И мать зажмурилась от слез,
От счастья и от боли,
Что это слово произнес
Ее меньшой в неволе…
Покоса раннего пора
За дальними пределами
Пришла. Запахли клевера,
Ромашки, кашки белые.
И эта памятная смесь
Цветов поры любимой
Была для сердца точно весть
Со стороны родимой.
И этих запахов тоска
В тот чуждый край далекий
Как будто шла издалека –
Издалека с востока.
И мать с детьми могла тогда
Подчас поверить в чудо:
– Вот наш отец придет сюда
И нас возьмет отсюда.
Могло пригрезиться самой
В надежде и тревоге,
Как будто он спешит домой
Да припоздал в дороге.
А на недальнем рубеже,
У той границы где-то,
Война в четвертое уже
Свое вступала лето.
И по дорогам фронтовым
Мы на дощечках сами
Себе самим,
Кто был живым,
Как заповедь писали:
Не пощади
Врага в бою,
Освободи
Семью
Свою.
ГЛАВА 9
Я начал песню в трудный год,
Когда зимой студеной
Война стояла у ворот
Столицы осажденной.
И завершаю в год иной,
Когда от стен Берлина
Пришел солдат с войны домой
Своей дорогой длинной.
Чего, чего не повидал,
Казалось, все знакомо.
Но вот пришел, на взгорке стал
И ни двора, ни дома.
И там, где канули в огне
Венцы, столбы, стропила, –
Темна, жирна по целине,
Как конопля, крапива.
Да груда глины с кирпичом,
Золою перебитая,
Едва видна на месте том,
Уже травой прошитая.
Глухой, нерадостный покой
Хозяина встречает.
Калеки-яблони с тоской
Гольем ветвей качают.
Глядит солдат: ну, ладно – дом,
А где жена, где дети?..
Да, много лучше о другом,
О добром петь на свете.
Но не минуешь горьких слез,
Которым срок не минул.
Не каждой матери пришлось
Обнять родного сына.
Не каждой женщине – жене,
Родной сестре, невесте –
О тех, что сгинули в войне,
В конце дождаться вести.
Ответ не каждому письму, –
Иное без ответа.
Привет не каждому тому,
Чье сердце ждет привета.
Но если та горька печаль,
Чье место свято в доме,
То, может, легче, да едва ль,
Печаль особой доли.
Печаль подвижника-бойца,
Что год за годом кряду
Войну исполнил до конца,
И вот тебе награда!
Присел на камушке солдат
У бывшего порога,
Больную с палочкою в ряд
Свою устроил ногу.
Давай солдат курить табак,
Сходиться люди стали,
Не из чего-нибудь, а так –
В свидетели печали.
Стоят над нею, опершись
На грабли, на мотыги.
Вздохнул один и молвил:
– Жизнь… –
Другой сказал:
– Как в книге…
А третьи только и могли
Добавить осторожно:
– Еще не все домой пришли
Из той дали острожной.
И отвести старались взгляд
Соседи в разговоре,
Чтоб не видать, как он, солдат,
Давясь, глотает горе.
Не мог он душу освежить
Тем трудным, скрытым плачем…
Все так.
А надо было жить.
И жить хозяин начал.
Погостевал денек-другой.
– Ну что ж, на том спасибо. –
И потянул с больной ногой
На старую селибу.
Перекурил, шинель долой,
Разметил план лопатой.
Коль ждать жену с детьми домой,
Так надо строить хату.
А где боец за столько лет
Себе жилья не строил!
Не только там, где лесу нет,
А нет земли порою.
Где нет земли, один песок,
А то, как камень, грунт жесток,
А то – болото.
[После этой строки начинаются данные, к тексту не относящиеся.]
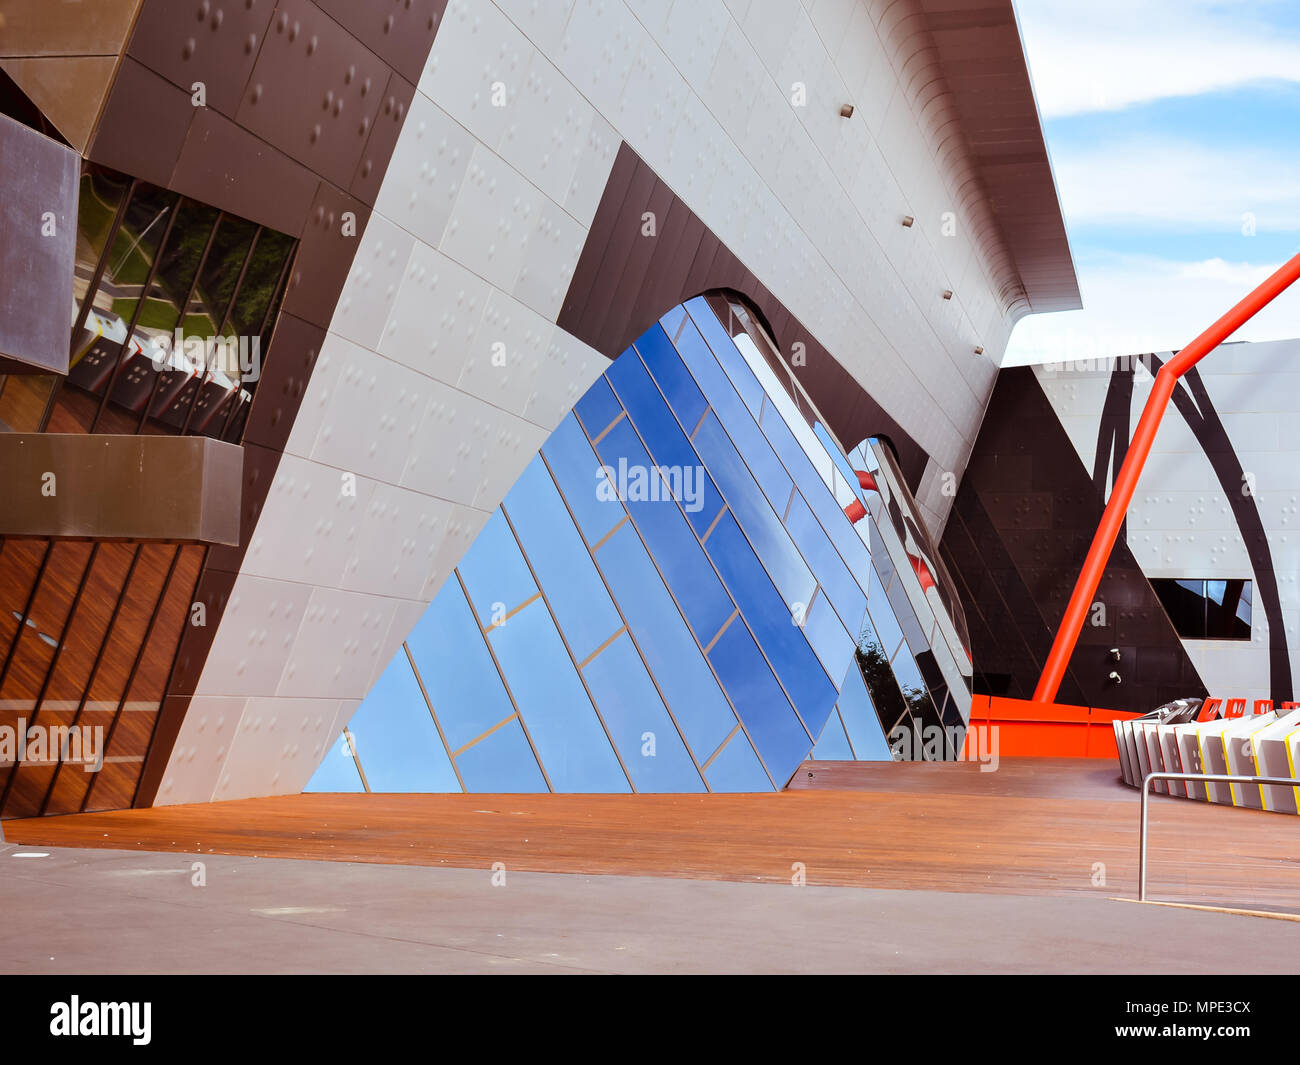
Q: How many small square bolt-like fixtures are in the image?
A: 4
Мука!
А на земле – не штука.
Так-сяк, колхоз
Леску подвез,
Помог до крыши сруба.
А дальше сам
Мостил, тесал, –
Займись – оно и любо.
И все спешил покончить в срок,
Как будто в хате новой
Скорей солдат увидеть мог
Семью живой-здоровой.
К покосу был окончен дом,
Как раз к поре горячей.
А сам солдат ютился в нем
Со дня, как строить начал.
На свежеструганом полу,
Что облекал прохладой,
Он отдыхал в своем углу
С великою отрадой.
Да что! У смерти на краю,
На каждом новоселье,
И то любитель был свою
Обжить, устроить келью.
Не знаешь, год иль день там быть,
А все же и в землянке
Охота гвоздь какой-то вбить,
Зажечь фитиль в жестянке.
Водой, дровами запастись,
Соломой побогаче.
А там – приказ. И в ночь снялись,
И с тем жильем навек простись! –
А жить нельзя иначе.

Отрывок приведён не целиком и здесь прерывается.